'''

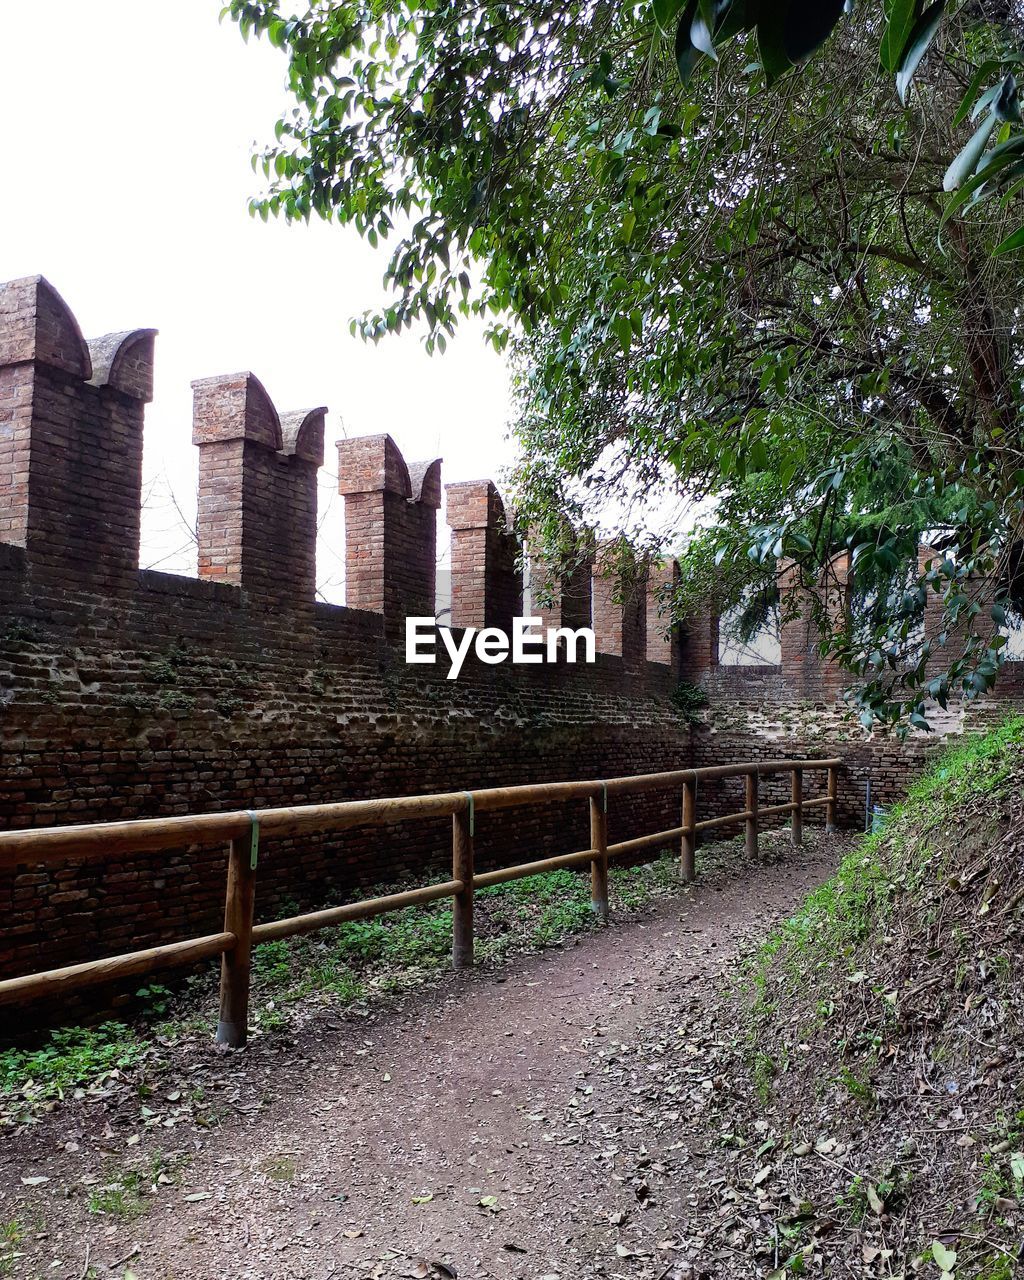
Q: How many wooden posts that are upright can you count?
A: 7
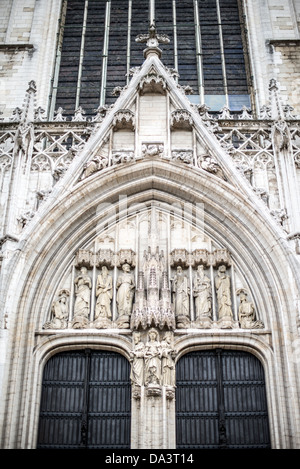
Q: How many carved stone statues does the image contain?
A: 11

'''
'''

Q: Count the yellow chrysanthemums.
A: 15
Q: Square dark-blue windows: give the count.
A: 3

'''
'''

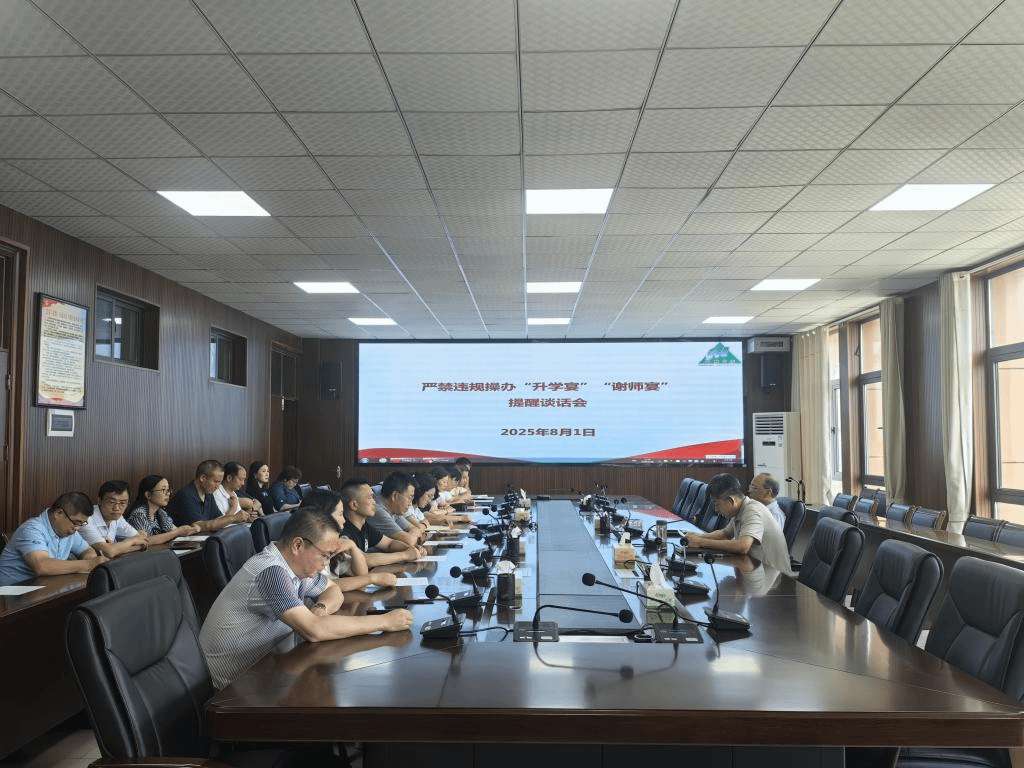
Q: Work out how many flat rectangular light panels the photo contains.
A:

'''

Show each line of the records above containing "many".

Q: How many wooden posts that are upright can you count?
Q: How many carved stone statues does the image contain?
Q: Work out how many flat rectangular light panels the photo contains.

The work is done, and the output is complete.